A clear lesson of the Ebola epidemic in West Africa is the need for strong public health systems globally, including in the United States. Ebola has highlighted the dangers of weak public health systems, from the immense shortage of health workers in West Africa to the budget cuts at the U.S. Centers for Disease Control and Prevention. In response to Ebola and the broader threat of infectious disease, President Obama has proposed a $6.2 billion supplemental funding request to Congress. The supplemental would surge resources for containing and treating Ebola in West Africa -- including a reserve of funds to enable a robust, flexible response going forward--enhance prevention and detection of, and response to, Ebola in the United States, and buttress U.S. and partner country health systems to respond rapidly and flexibly to all infectious disease hazards in the future.
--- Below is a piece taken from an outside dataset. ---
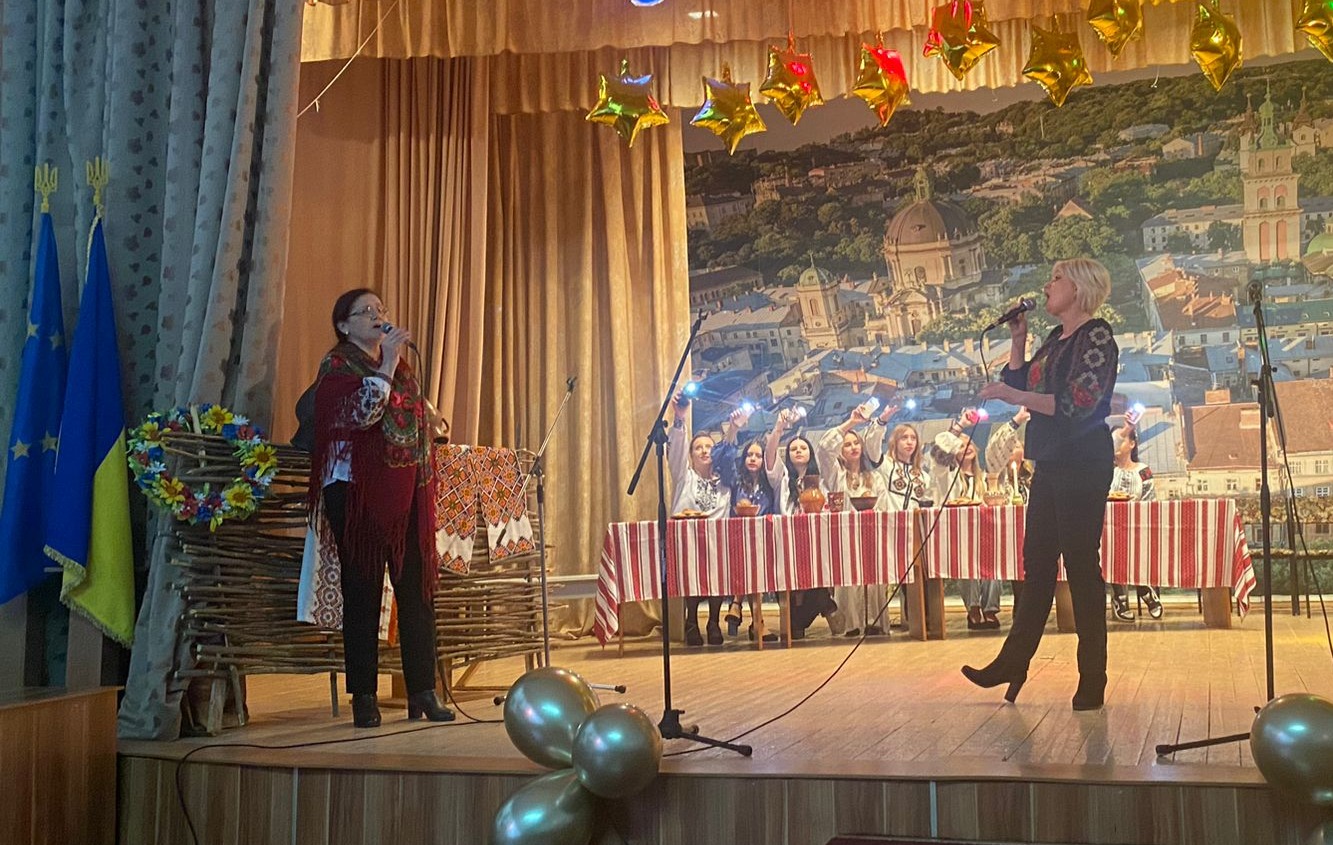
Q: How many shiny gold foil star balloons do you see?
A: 9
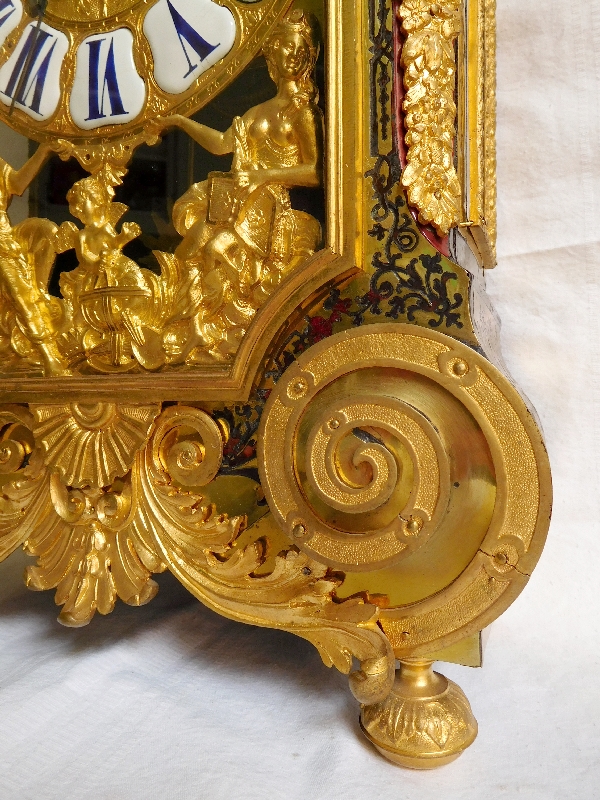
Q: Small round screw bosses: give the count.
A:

The additional resources the supplemental would devote to the ongoing Ebola crisis is critically important. So is the supplemental request's funding to prepare for the future, including developing treatment centers in the United States that would provide advanced care and isolation facilities, and funding for research and development for vaccines and medicines for Ebola and other novel infections. The request would also provide the first significant batch of funding to the Global Health Security Agenda, which President Obama unveiled in February 2014. The Global Health Security Agenda takes an all-hazards approach to building greater global capacity to prevent, detect, and respond to infectious diseases, from zoonotic diseases and antibiotic resistant bacteria to biosecurity and bioterror threats.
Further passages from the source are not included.